Model 3 is defined by the following linear predictor:

$log(E[loss \enspace cost]) = \beta_0 + \sum_{j = 1}^m\gamma_jg_j,$

where

$\beta_0$ is the model intercept,
$\gamma_j$ are the model coefficients, and
$g_j$ are the graph features, including centrality measures and cluster membership.

4.4. Models 4 and 5: GNN embeddings and predictions

The fourth and fifth models use variables or results derived from a GNN. The implemented GNN follows a message-passing neural network (MPNN) architecture using NNConv (edge-conditioned convolution) layers from PyTorch Geometric. The GNN predicts the pure premium at each node (Belgian postal code), optimized with a Tweedie loss function.

Unlike standard graph convolutional network layers that assume fixed aggregation weights based solely on graph structure, NNConv layers learn edge-conditioned weight matrices as functions of edge attributes. This allows the model to directly incorporate border length, centroid distance, and edge betweenness centrality into the message-passing mechanism.

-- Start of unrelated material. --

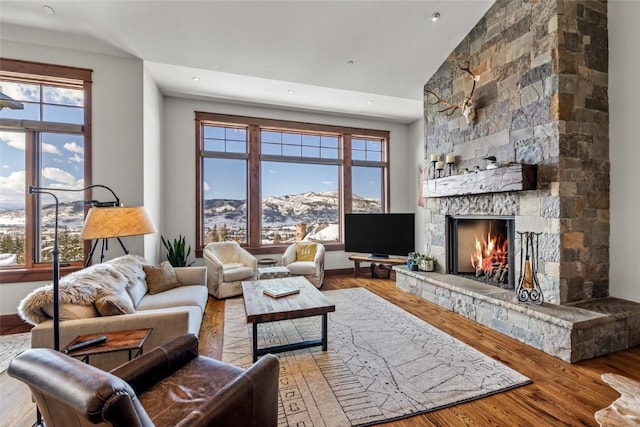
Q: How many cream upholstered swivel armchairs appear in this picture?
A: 2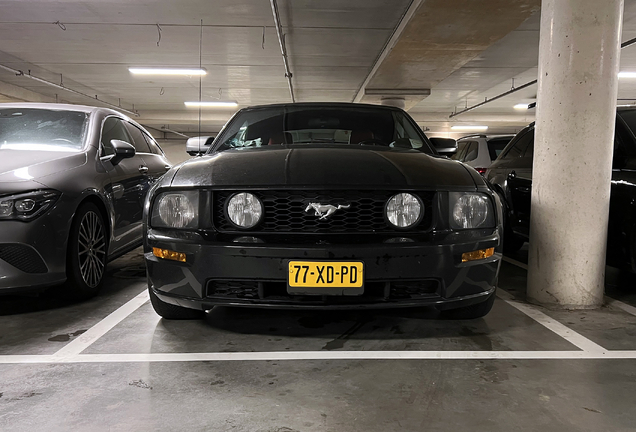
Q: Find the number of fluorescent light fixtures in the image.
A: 5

The network contains three NNConv message passing layers of increasing dimensionality (32, 64, and 128 hidden units), each followed by batch normalization, leaky ReLU activation, dropout, and residual connections. These layers are followed by three fully connected feed-forward layers that produce the final node-level pure premium predictions.

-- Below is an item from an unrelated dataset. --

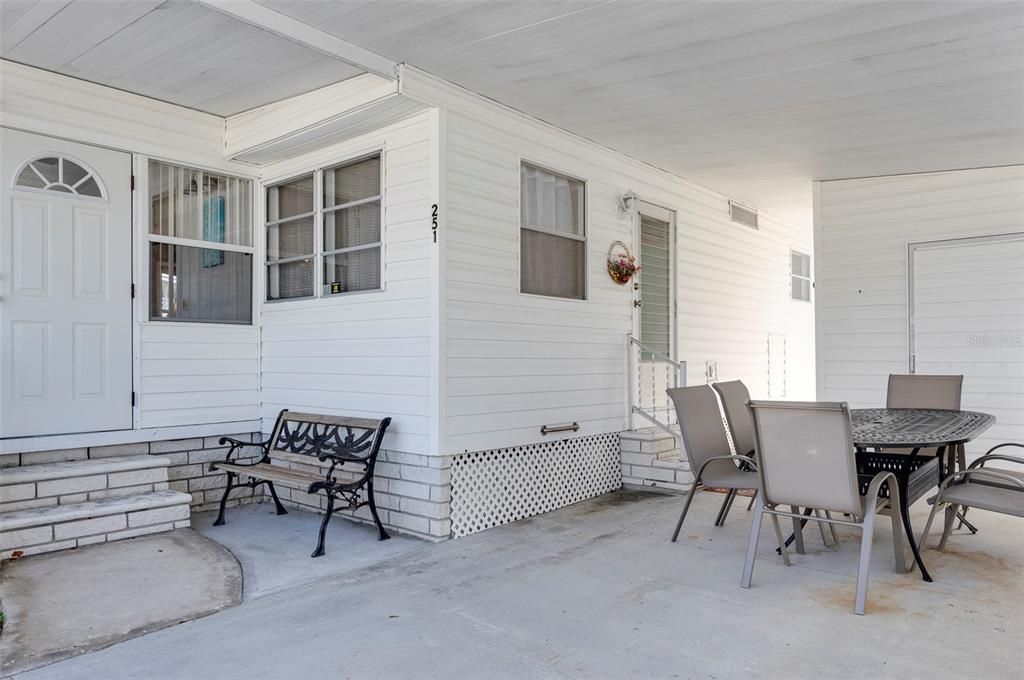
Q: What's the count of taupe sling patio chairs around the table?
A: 6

A summary of the model is given in Table 1.

Table 1.GNN structure.

Layer	Input Shape	Output Shape	#Params
NNConvModel	[1146, 1146]	[1146, 128], [1146, 1]	2,434,849
(conv1)NNConv	[1146, 20], [2, 6548], [6548, 3]	[1146, 32]	42,528
(edge_nn1)Sequential	[6548, 3]	[6548, 640]	41,856
(0)Linear	[6548, 3]	[6548, 64]	256
(1)Linear	[6548, 64]	[6548, 640]	41,600
(bn1)BatchNorm	[1146, 32]	[1146, 32]	64
(module)BatchNorm1d	[1146, 32]	[1146, 32]	64
(conv2)NNConv	[1146, 32], [2, 6548], [6548, 3]	[1146, 64]	266,816
(edge_nn2)Sequential	[6548, 3]	[6548, 2048]	264,704
(0)Linear	[6548, 3]	[6548, 128]	512
(1)Linear	[6548, 128]	[6548, 2048]	264,192
(bn2)BatchNorm	[1146, 64]	[1146, 64]	128
(module)BatchNorm1d	[1146, 64]	[1146, 64]	128
(conv3)NNConv	[1146, 64], [2, 6548], [6548, 3]	[1146, 128]	2,114,688
(edge_nn3)Sequential	[6548, 3]	[6548, 8192]	2,106,368
(0)Linear	[6548, 3]	[6548, 256]	1,024
(1)Linear	[6548, 256]	[6548, 8192]	2,105,344
(bn3)BatchNorm	[1146, 128]	[1146, 128]	256
(module)BatchNorm1d	[1146, 128]	[1146, 128]	256
(fnn1)Linear	[1146, 128]	[1146, 64]	8,256
(fnn2)Linear	[1146, 64]	[1146, 32]	2,080
(fnn3)Linear	[1146, 32]	[1146, 1]	33

The network uses the graph induced from the map and the observed pure premiums at each postal code. In addition, the data have been augmented with features such as the area and perimeter of each postal code alongside additional edges between the vertices belonging to the same cluster previously identified. For the purpose of fitting the model, graph data were split into training, validation, and test datasets in Figure 10.

Figure 10.Train, validation, and test datasets.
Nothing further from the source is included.